Is it fair to say that the pockets of resistance that existed in India prior to the British, were the ones that were clamped down on legally, socially, medically, during colonial rule?

Yes, because these proto feminist queer subcultures were also places where people could transcend their caste, class and other positionalities. For example, courtesan communities and performing arts communities would consistently adopt children who were excluded or marginalized by the rest of society. If you mix blood, if you don’t belong to the varna system, you could fit into these spaces. But these spaces were erased by the British because they said, if you don’t have a proper puritanical bloodline to claim, then, as a woman, you’re a prostitute, and as a man, you’re a eunuch. So queer people, where do they exist in that?

There are detailed examinations of how Hindu communities functioned, and how Brahminical patriarchs affected them. But not much about Islamic maulvis. Why is that?

That’s a fair comment. This whole book happened as a result of my very subjective examination of the past, based on my identity and me trying to understand my own heritage. So, I’ve been looking at Brahminical patriarchy for that reason, and how it has affected Hindu society. The bulk of my research, even in my PhD, was to do with that. Then I would go and find sources to also see what was going on in these Islamic communities at the same time, and wherever I could find the sources, I would add them. So, it’s mainly to do with the sources, because I’m trying not to interpret without sources. The availability probably exists, it’s just that I was focused on a (different) area.

My favourite chapter is the one about undoing queer kinship patterns, which mentions that there were these alternative forms of kinship that existed in India that were forcibly undone.

I’m so glad you think so. A lot of my thinking with respect to that, was influenced by my PhD supervisor, Professor Mahn, who wrote a book called Desi Queers (Desi Queers: LGBTQ+ South Asians and Cultural Belonging in Britain by Churnjeet Mahn, DJ Ritu, and Rohit K Dasgupta). That was very primary to me regarding understanding queer kinship patterns, because we’re always trying to mimic or transpose the heterosexual family pattern onto it and missing the point.

Keeping this chapter in mind, how do you think learning about this past and getting rid of this kind of postcolonial amnesia can help us establish our futures?

That’s a tough question. Every individual should have the freedom to construct the reality that they want and to have the family that they want, to have the life that they want, and I think that’s what I want to establish through this. When I was growing up in India, one of the things I was constantly told was that, oh, you’re being gay to be cool, trying to ape Western ideas. You’re not; you’re just finding terminologies to understand yourself for whatever is currently available, and I’m hoping that learning about queerness in India helps with that. I’m also hoping that, after reading this book, you don’t have to box yourself. The idea of queerness is always in. Your desire is multiple.

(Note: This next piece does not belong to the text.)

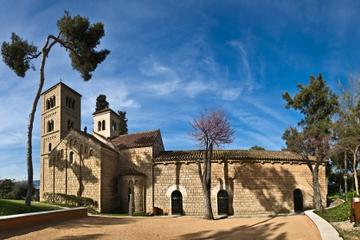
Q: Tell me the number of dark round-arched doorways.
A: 3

What can we do to bring in the social changes we require? Does the legal structure need to change first? Or do researchers, journalists and queer people need to bring back these memories into the sociocultural consciousness?

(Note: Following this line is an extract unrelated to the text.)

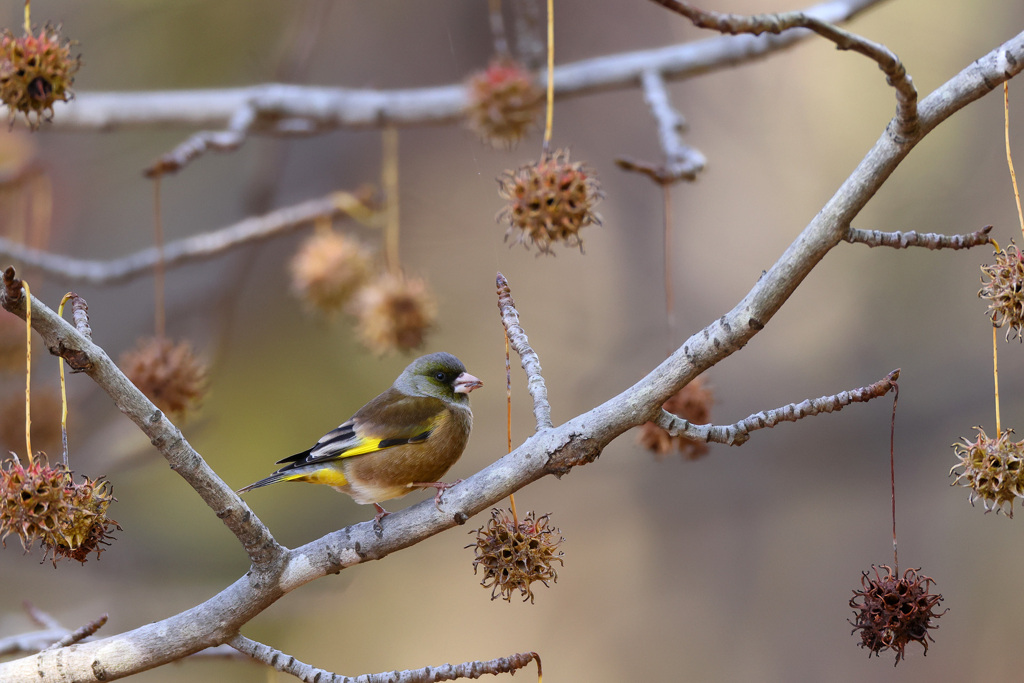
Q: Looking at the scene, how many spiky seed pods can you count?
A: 13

I think it is a simultaneous thing, and it feeds into each other. Senior lawyer Saurabh Kirpal said that the law is not static. Till the British brought these laws in, nobody even thought to legislate this. I remember when Section 377 was read down, it felt like such a weight lifting. The law is so important. But again, what did the government say? They said that queer marriage does not match India’s idea of a nuclear family of husband, wife, child. But that was never an Indian idea. I call it the Victorian sanskar. I live in Canada, which luckily is a safe space at the moment, but you see the United States, and then you see the UK, where queer people’s rights are being depleted, and you see how society is informing that. I think it has to be a collective, simultaneous action.

Rush Mukherjee is an independent journalist based in Kolkata.